My husband is trying to understand, but being too positive & focusing too much on Christmas being a distraction. I can’t bear the thought of Christmas. The only time I have never seen mum at Xmas was in Covid 2020 when we couldn’t travel. (Live 130 miles away from each other).
I just want to be quiet & grieve in my own way.
I have no idea, what is coming back from the coroner, and sadly a formal complaint has gone in to hospital too to get answers.
Whatever the result is, I’ve lost my mum & it won’t bring her back. I lost dad 3 years ago too, he died in the same hospital on the same ward mum was in . A mixture of heart & Covid. What is going on in our hospitals.

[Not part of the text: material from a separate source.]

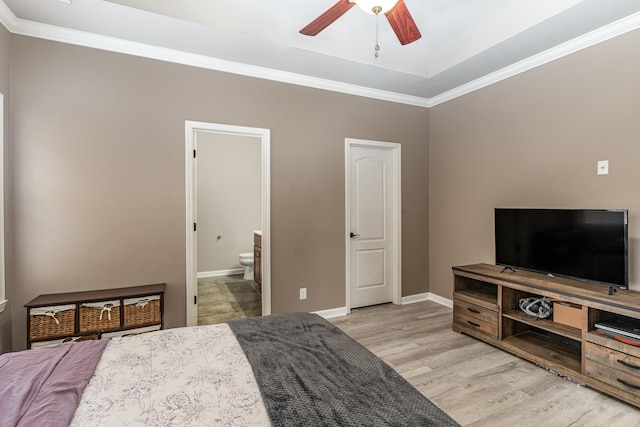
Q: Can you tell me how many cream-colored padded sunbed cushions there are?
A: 0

Elder care is just not there. What is the point of living longer if the infrastructure for care isn’t there?
So many emotions, I’m sad & angry at the same time & I really don’t know what to do with myself or know where to turn next.

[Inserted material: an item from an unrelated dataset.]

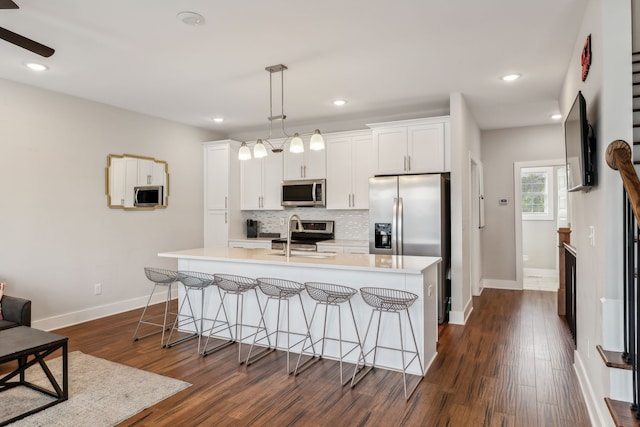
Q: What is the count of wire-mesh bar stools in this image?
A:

Sending you a massive , @Daisy53 - I’m so sorry for the loss of your mum. It’s completely understandable if you’re not feeling like celebrating Christmas. Please do put yourself first and do what feels right for you.
I’m sure someone will be along to share their thoughts, but just wanted you to know you’ve been heard.
I lost my mum 1st December which has been referred to the coroner , they won’t issue me an interim death certificate till they get the PM booked in
It’s the fake concern head tilt how are you any nearer to getting this and that which gets to me
I’m an only child so Xmas will be me and my partner plus the cats as he’s stopped his parents coming for Xmas , the latest we’ve been told is it maybe 20/27 dec as they only do them once a week for her area when it does get to the funeral it’ll be from people oh we thought you’d had it
Her death was unexpected like yours she was on IV antibiotics and suddenly crashed between doses , wasn’t being checked on even though she suddenly had really bad pain, the scenarios that go through my head are all pointing tot one thing
My heart goes out to you both.
I’m still re-living the trauma from my mum’s 7 weeks in hospital. I was in there up to 18 hours a day watching what they were doing & how incompetent & uncaring so many of the staff are.
Im so sorry for both of you.
There is no good time to lose your mum but Christmas is so tough.
The world keeps spinning & life goes on, but for us, our world has shattered.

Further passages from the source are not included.